Binding mechanism of andrographolide with intramolecular antiparallel G-quadruplexes of therapeutic importance: an in-silico analysis

Abstract

ABSTRACT G-quadruplexes are non-canonical DNA structures that emerged as important drug targets. Andrographolide is a plant-derived compound with various pharmacological properties. The binding of andrographolide with CREB1 G-quadruplex and Thrombin Binding Aptamer (TBA) was estimated using molecular docking, dynamics, and simulation. The data demonstrated the stabilising effect of the ligand on G-quadruplexes. Andrographolide binds to the CREB1 G-quadruplex by forming hydrogen bonds with the terminal residues and thymine and cytosine residues in the loop region with a binding energy of – 7.30 kcal/mol.
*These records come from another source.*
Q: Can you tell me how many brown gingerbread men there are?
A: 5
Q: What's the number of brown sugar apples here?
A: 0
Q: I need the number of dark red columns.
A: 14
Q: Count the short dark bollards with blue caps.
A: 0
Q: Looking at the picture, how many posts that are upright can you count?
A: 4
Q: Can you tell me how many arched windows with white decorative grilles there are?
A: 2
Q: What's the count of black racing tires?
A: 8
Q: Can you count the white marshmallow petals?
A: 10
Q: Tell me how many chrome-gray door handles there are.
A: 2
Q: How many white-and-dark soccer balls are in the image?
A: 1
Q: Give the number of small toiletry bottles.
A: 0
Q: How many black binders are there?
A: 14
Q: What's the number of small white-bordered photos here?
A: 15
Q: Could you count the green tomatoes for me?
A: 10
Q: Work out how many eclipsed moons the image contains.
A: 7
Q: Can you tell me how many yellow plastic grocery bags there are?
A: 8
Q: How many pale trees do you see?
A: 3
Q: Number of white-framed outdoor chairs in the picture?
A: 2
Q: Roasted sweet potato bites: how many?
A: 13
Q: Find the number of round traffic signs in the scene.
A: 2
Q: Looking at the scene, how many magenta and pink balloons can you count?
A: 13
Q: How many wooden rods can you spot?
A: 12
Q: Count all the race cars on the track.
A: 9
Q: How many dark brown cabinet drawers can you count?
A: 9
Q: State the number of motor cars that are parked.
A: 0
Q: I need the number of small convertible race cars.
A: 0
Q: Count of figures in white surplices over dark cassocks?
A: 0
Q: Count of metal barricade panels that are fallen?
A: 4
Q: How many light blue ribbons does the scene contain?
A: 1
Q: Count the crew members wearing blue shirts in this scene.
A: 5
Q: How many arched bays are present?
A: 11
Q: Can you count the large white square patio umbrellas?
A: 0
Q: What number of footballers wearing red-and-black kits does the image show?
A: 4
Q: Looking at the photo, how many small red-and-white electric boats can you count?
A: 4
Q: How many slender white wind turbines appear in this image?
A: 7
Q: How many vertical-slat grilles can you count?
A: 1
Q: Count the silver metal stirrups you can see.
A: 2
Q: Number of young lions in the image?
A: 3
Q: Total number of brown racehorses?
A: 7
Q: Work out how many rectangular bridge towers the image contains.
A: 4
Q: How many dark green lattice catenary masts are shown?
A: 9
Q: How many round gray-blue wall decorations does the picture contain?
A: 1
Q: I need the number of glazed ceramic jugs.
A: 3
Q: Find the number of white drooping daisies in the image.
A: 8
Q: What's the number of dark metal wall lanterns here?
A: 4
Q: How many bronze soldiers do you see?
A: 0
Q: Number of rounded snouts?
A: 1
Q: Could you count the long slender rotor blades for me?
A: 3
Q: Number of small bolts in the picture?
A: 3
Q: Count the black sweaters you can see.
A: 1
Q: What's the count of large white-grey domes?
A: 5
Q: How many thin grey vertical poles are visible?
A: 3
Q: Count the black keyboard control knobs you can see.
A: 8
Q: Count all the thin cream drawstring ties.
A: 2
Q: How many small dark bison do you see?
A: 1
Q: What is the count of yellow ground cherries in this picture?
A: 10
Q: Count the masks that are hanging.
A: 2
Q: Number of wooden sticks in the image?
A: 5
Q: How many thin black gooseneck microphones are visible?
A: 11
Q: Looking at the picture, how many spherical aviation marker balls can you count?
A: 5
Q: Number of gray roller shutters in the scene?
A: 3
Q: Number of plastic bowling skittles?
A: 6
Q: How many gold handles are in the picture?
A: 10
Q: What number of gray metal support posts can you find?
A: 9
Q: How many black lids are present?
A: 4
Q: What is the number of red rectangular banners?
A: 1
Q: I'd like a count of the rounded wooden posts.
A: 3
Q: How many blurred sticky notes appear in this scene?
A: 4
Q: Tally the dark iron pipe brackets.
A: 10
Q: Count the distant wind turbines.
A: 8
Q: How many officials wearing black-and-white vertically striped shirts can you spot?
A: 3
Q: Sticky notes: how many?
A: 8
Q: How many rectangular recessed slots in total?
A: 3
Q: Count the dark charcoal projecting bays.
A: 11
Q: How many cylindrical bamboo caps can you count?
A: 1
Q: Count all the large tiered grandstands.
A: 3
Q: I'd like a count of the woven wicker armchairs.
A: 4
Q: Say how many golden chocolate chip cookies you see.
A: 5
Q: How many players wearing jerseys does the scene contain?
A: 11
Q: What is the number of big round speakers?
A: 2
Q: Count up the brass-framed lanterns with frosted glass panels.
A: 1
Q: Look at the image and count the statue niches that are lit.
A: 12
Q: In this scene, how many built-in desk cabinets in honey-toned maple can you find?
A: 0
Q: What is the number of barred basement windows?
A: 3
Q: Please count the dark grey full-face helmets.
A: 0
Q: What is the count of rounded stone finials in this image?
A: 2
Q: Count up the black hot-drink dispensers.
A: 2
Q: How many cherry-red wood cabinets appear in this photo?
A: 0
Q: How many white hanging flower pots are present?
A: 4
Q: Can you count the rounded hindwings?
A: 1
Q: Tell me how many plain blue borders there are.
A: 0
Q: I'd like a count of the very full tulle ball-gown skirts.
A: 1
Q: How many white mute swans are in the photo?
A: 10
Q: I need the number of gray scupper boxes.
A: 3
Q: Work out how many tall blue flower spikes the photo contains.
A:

At the same time, the TBA G-quadruplex structure formed hydrogen bonds with the residues in the quartet and loop region with binding energy – 6.61 kcal/mol. The Molecular Mechanics Poisson-Boltzmann Surface Area analysis revealed that the contribution from electrostatic energy is higher (−109.21 ± 51.40 KJ/mol) for CREB1 than for TBA (−41.49 ± 27.25 KJ/mol). Principle component analysis illustrated that the eigenvalues are much higher for the unbound forms than for the ligand-bound forms. These findings indicate that andrographolide could potentially target G-quadruplex forming DNA sequences in various oncogenes and can have multiple therapeutic applications.